A Supreme Court Justice has cast doubt on the value of the centuries-old practice of taking witness testimony in person, suggesting demeanour is of little help to judges or juries in determining the truth.

Lord Leggatt outlined the findings of extensive recent research into lying and deception, showing impressions of truthfulness were worth barely more than statistical chance.

Giving a lecture [2] last week, entitled Would you believe it? The relevance of demeanour in assessing the truthfulness of witness testimony – to which question 85% of the audience of 200 had answered ‘yes’ – the judge said so-called hearsay documentary evidence, such as electronic recordings, was increasingly the best evidence in most cases.

But it remained the case that courts often depend on witness evidence to establish facts, he observed. Since an influential essay written in 1985 by the former Lord Chief Justice, Lord Bingham, suggesting reasons for distrusting demeanour as a guide to honesty, there had been much research published on lie detection.

The issue had achieved more prominence due to a focus on whether Islamic women wearing a niqab  –  a veil covering most of their face – should be allowed to give evidence.

Hundreds of academic studies involving thousands of participants, had shown “strikingly consistent” results, he said.

“They have consistently found that, when people are asked to judge whether individuals are lying or telling the truth from how they appear and behave when speaking, such judgments are accurate on average just slightly more than half the time.”

A huge umbrella study of research across the world found the average accuracy of judgements was just 54%.  “In other words, on average, accuracy was slightly better but only slightly better than chance,” Lord Leggatt concluded.

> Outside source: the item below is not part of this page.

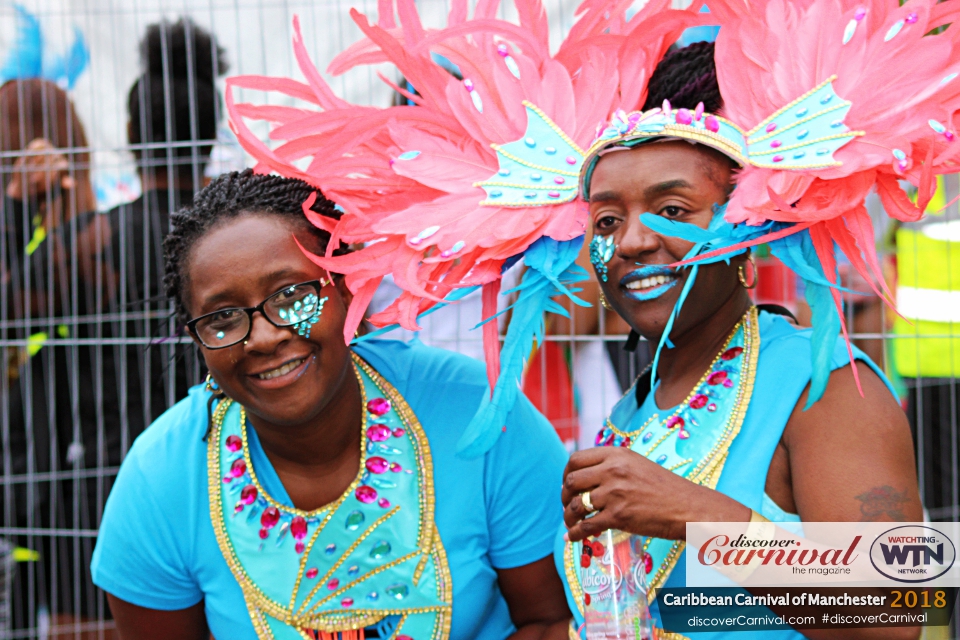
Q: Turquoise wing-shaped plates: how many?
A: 2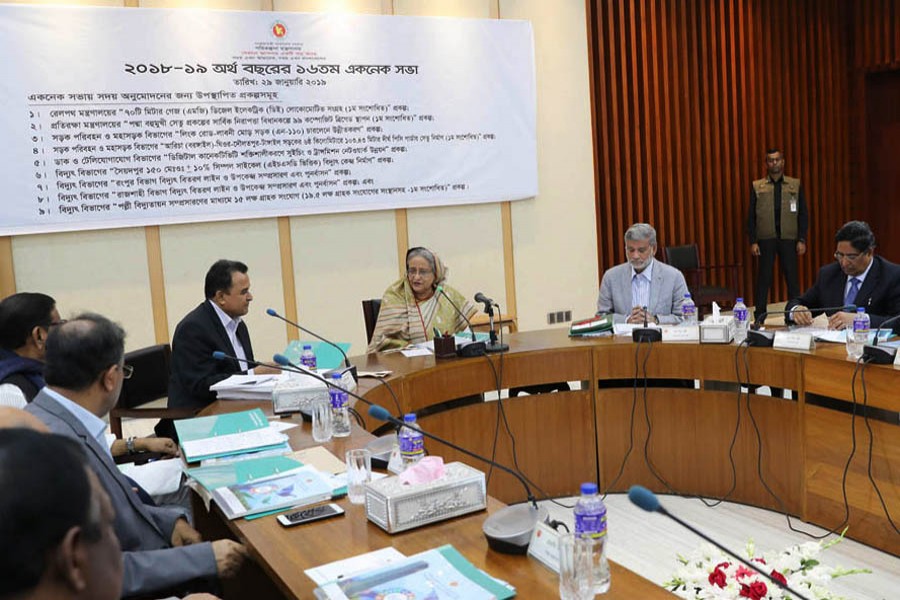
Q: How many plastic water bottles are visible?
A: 7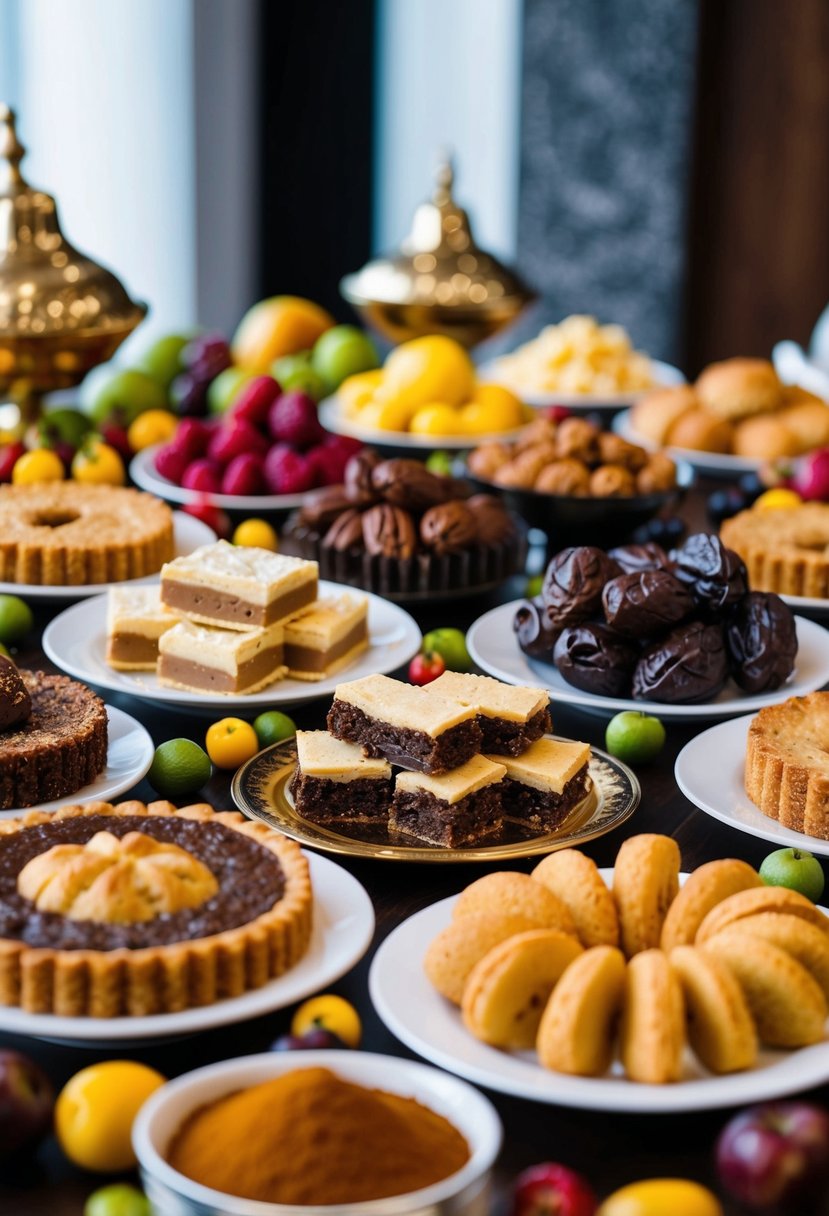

It made little difference to accuracy when the speaker could be both seen and heard or could only be heard but not seen. The same was true in relation to other factors, such as who was asking questions or the length of the interview.

Supposed experts in lie detection – such as police officers, psychiatrists or even judges – were no more accurate in their assessments than lay people.

Even the performance of the best and worst human lie detectors was hardly any different from one another.

Further evidence of the unreliability of witness evidence, the judge said, came from the fact that the things that people believed to be proof of lying, such as lack of eye contact, fidgeting, nervousness or hesitancy, were very largely untrue and based on factors unrelated to truthfulness.

Lord Leggatt said the research showed that, “if you try to infer veracity from demeanour, you are likely to be fooled by witnesses who have an honest demeanour but are lying and to disbelieve witnesses who have a poor demeanour but are in fact giving honest evidence”.

The key finding was that witness demeanour was almost equal as a guide to truthfulness to chance: “There is extensive scientific research showing that, as a method of distinguishing truth-telling from lying, judging on the basis of demeanour is slightly, but only slightly, more reliable than spinning a coin.

“This finding is, I think, enough by itself to demonstrate that attaching any weight to demeanour in making such assessments is not a rational approach to decision-making.”

This did not mean giving up on the idea that it was possible to make reliable judgments about whether someone was lying, however.

There was research into other methods of assessing whether a witness was lying, “such as inferences based on various kinds of inconsistency”, while cross-examination could “sometimes be an effective method for exposing lies”.

But time did not permit him to expand on these ideas.